Elastosis Perforans Serpiginosa
Elastosis perforans serpiginosa is classified as a perforating skin disorder. This rare cutaneous eruption is believed to be caused by an abnormal expulsion of fragmented elastic fibers from the dermis. The elastic fibers penetrate the surface of the epidermis and manifest as an unusual serpiginous eruption. It has been seen as an isolated finding but also can be seen in association with many underlying conditions, including Down syndrome, Ehlers-Danlos syndrome, and Marfan syndrome.
Clinical Findings: Elastosis perforans serpiginosa is a rare cutaneous perforating skin disease. It is much more commonly seen in the young adult population, and it has a significant male predominance, with a ratio of 4 : 1 to 5 : 1. The condition has been most often reported on the neck. The eruption typically begins as small red papules with an excoriated or slightly ulcerated surface. Initially, pruritus is the main symptom. Over time, the papules coalesce into serpiginous, “wandering” eruptions. They can be annular or semicircular. The rash runs a waxing and waning course, but most cases resolve spontaneously with or without therapy. Resolution on average occurs within 6 months, but cases lasting up to 5 years have been reported in the literature. Most cases are solitary in nature. Patients with underlying Down syndrome may have only one lesion or widespread cutaneous involvement. It has been estimated that up to 1% of patients with Down syndrome will develop evidence of this rash over the course of their lifetime. Approximately 33% of cases of elastosis perforans serpiginosa are associated with an underlying disorder (see box to right). An autosomal dominant pattern of inheritance has been described in a small number of cases, independent of any of the listed underlying conditions. The medication penicillamine has long been known to cause abnormalities of elastic fibers, and use of this medication has been shown to induce an eruption resembling elastosis perforans serpiginosa.
As the lesions progress, the epidermis ulcerates in pinpoint regions and the underlying fragmentized and abnormal elastic tissue extrudes. The areas may become more pruritic over time, and occasionally they are slightly tender. Most are asymptomatic. The appearance is most concerning for the patient and family members.
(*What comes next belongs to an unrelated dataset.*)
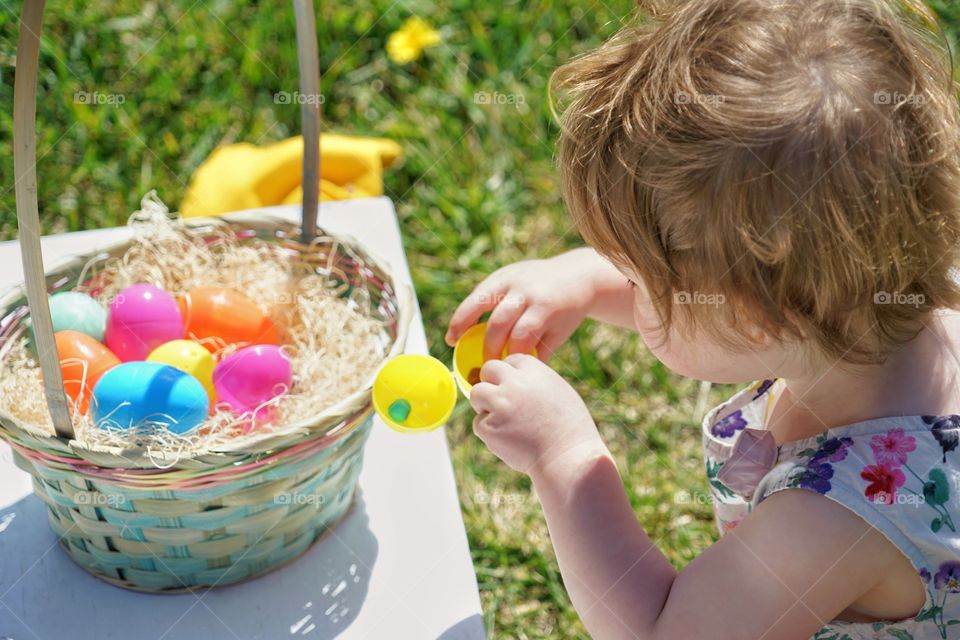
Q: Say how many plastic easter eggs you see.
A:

Histology: Abnormally fragmented eosinophilic elastic tissue can be appreciated on routine hematoxylin and eosin staining. Special elastic tissue stains can be used to better isolate and appreciate the elastic tissue. Examination of biopsy specimens shows an isolated area of acanthotic epidermis in which a passageway has formed. The passage begins in the superficial dermis and leads to the surface of the epidermis. This is filled with the abnormal elastic tissue, a few histiocytes, and an occasional giant cell. Early biopsies can show a cap of keratin overlying the passageway.
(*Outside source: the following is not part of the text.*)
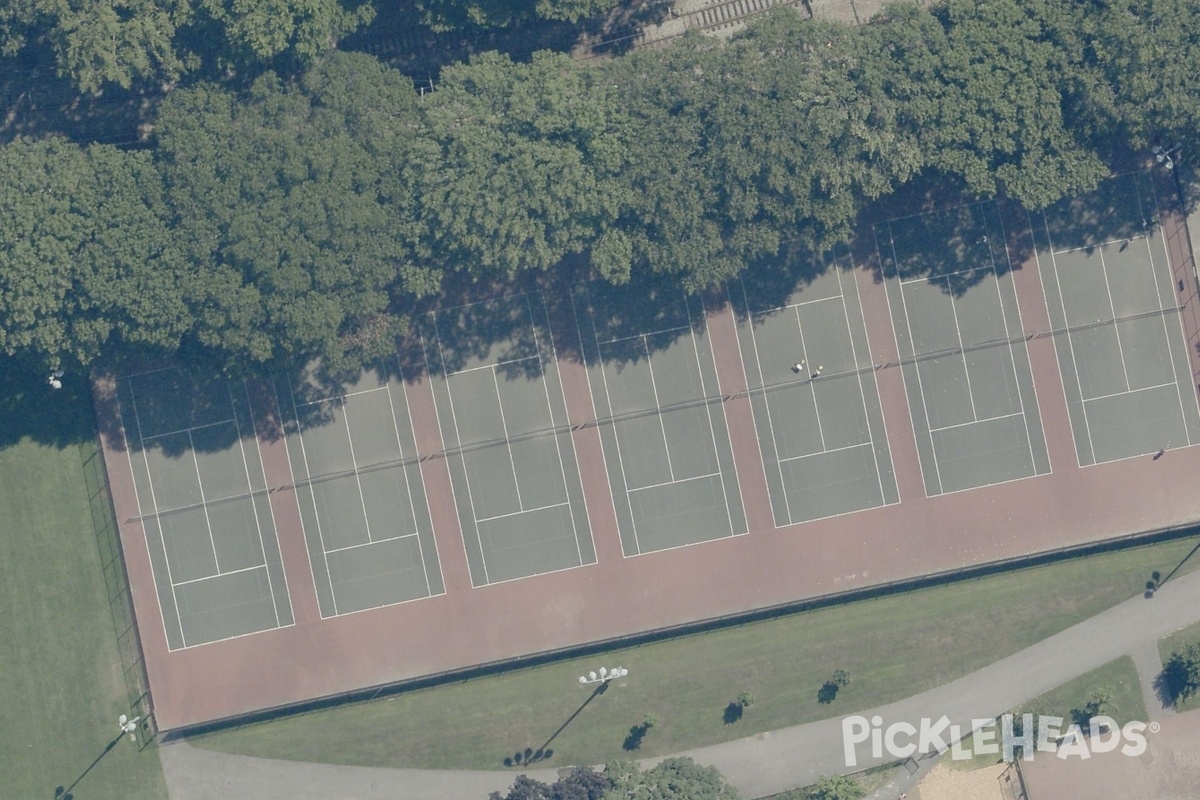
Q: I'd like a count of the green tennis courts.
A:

Pathogenesis: The cutaneous eruption is caused by the transepidermal extrusion of abnormally fragmented elastic fibers. The reason for the abnormality in the elastic fibers has yet to be determined, except in those cases induced by penicillamine. Penicillamine has been shown to disrupt proper formation of elastic tissue. The abnormally formed fibers are then extruded from the dermis.
Treatment: Many therapies have been attempted, and their use is anecdotal at best. There have been no randomized, prospective, placebo-controlled trials for the treatment of this eruption. Many destructive modalities have been attempted with varying success. Cryotherapy has the most information to support its use, but ablative carbon dioxide lasers have also been used with good results. No therapy is required, because these eruptions almost always spontaneously remit.